Quiet looks for "mark" and "space" frequencies, but in a bit of a different sense than in Airsocket. My guess, from both reading about modems and scanning the Quiet code, is there is a specified carrier frequency(analogous to the space frequency), and the mark frequency is a range of frequencies that are deviated from the carrier frequency. I'm guessing that range of frequencies is represented in "subcarriers" in this code, but that's really just a guess. It would make sense, as I am guessing they are using a FFT to demodulate the audio signal, so you might want to look at a precise spread of frequencies once you have demodulated the whole spectrum. The Goertzel algorithm, which Airsocket uses, works a bit differently in that you can specify those specific frequencies ahead of time so that the algorithm focuses on only those parts of the spectrum and not the whole thing. However, it becomes more taxing to demodulate a lot of frequencies, so I've stuck with looking at two frequencies and looking at which one has a higher energy value in a small window of time. What I would consider doing is only specifying the space(i.e. carrier) frequency and then the library picks two frequencies above or below it that would represent the min-max frequency biases.

For example, if we had a space frequency of 500hz and a mark frequency of 600hz, but the signal we are receiving is 566hz, it should bias closer to the 600hz "bucket", so a signal should be decodable without the need for looking at a wide range of frequencies. The combination of the Goertzel algorithm and running the decoder in a worker/thread seems to provide a reasonable balance between efficiency and code readability, at least IMO. Browsers do come with native FFT now, but at the cost of me not having a full understanding of what's happening underneath and that feeding it raw sample values is less straight-forward(since it's very coupled with the web audio APIs).

However, you may want to consider the comprehensibleness of each codebase; if what you want is duplex, and you want to accomplish that with quiet-js, it means you are going to have to understand the codebase for quiet and write the duplex code in C, since quiet-js is merely a wrapper around that library using Emscripten.
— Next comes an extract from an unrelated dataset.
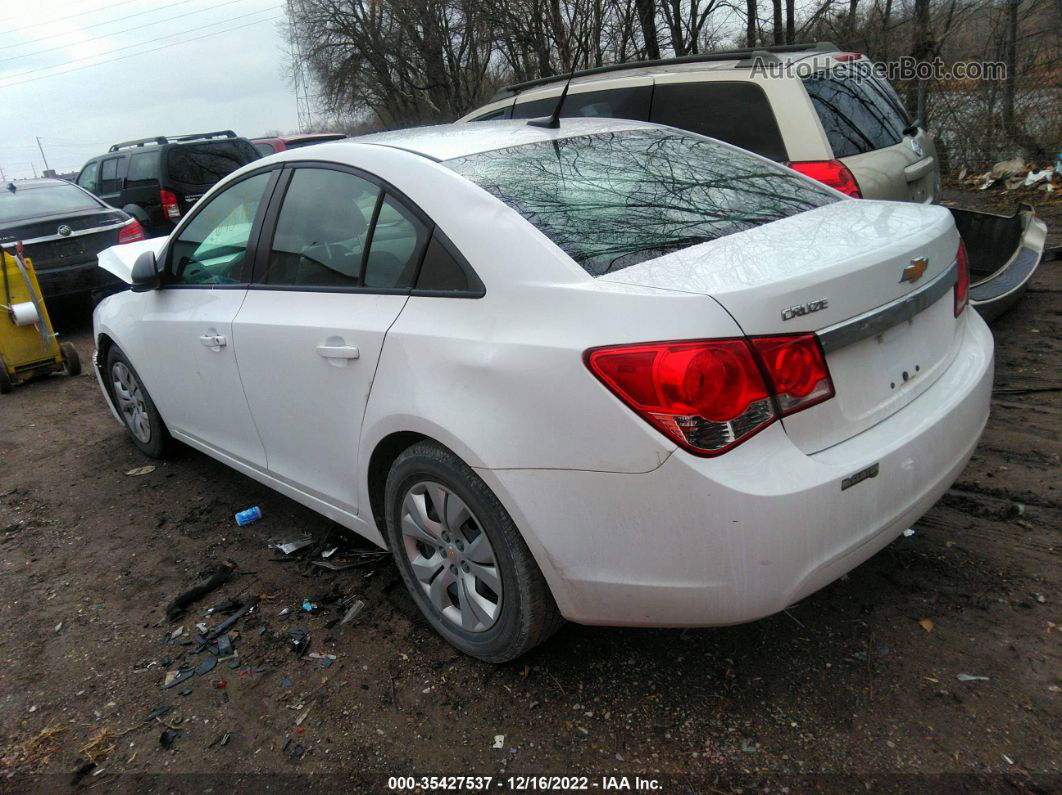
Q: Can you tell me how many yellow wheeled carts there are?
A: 1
If that's not a problem, then totally go for it. Airsocket, in contrast, was written to be very minimalistic and simple to understand, and in JavaScript(ok, well Coffeescript, but that may change to ES2015). The only component of Airsocket I'd consider moving to C would be the demodulator, as that's a very decoupled component and the decoding logic would be left alone. With quiet, most of the logic involved with encoding and decoding is in the C codebase. Again, if you have experience or a passion for C, that probably isn't an issue.

Also, I just discovered one thing about webaudio in quiet-js that I wasn't aware of, which is that there are vendor-prefixed options for preprocessing input like googNoiseSuppression. https://github.com/quiet/quiet-js/blob/master/quiet.js#L351-L385 Very interesting stuff.
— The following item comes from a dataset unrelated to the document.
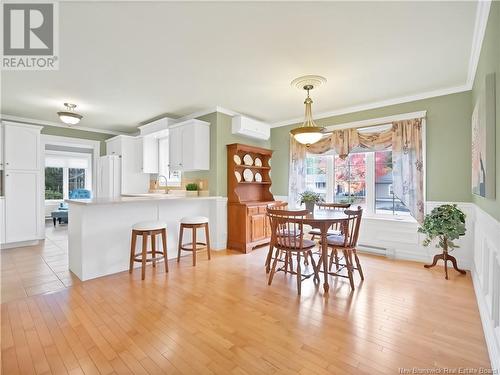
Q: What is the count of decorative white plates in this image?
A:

Ravenstine commented 8 years ago

For some background, the "mark" and "space" terminology come from modems that do look at specific frequencies. https://en.wikipedia.org/wiki/Bell_202_modem

It seemed appropriate for a library that also has two distinct frequencies.
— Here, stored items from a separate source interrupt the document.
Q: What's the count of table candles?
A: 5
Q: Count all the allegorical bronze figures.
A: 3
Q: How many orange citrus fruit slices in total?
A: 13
derhuerst commented 7 years ago

Hey!

I knew about lib quiet & quiet-js before starting my own pet project ultrasonic-transport. I considered them to be too complex, as I want JS modules to be too simple that you can read through the code. That's why I decided to just naively dive into the topic and built something.

Coming across airsocket, I can see that we can join our efforts to create a simple, portable sonic transport layer. Thanks for the work you did! I came up with the following thoughts:

Ravenstine commented 6 years ago

@derhuerst I regret not coming across your comment until now. If you still have any interest around such a project, I'd love to discuss it.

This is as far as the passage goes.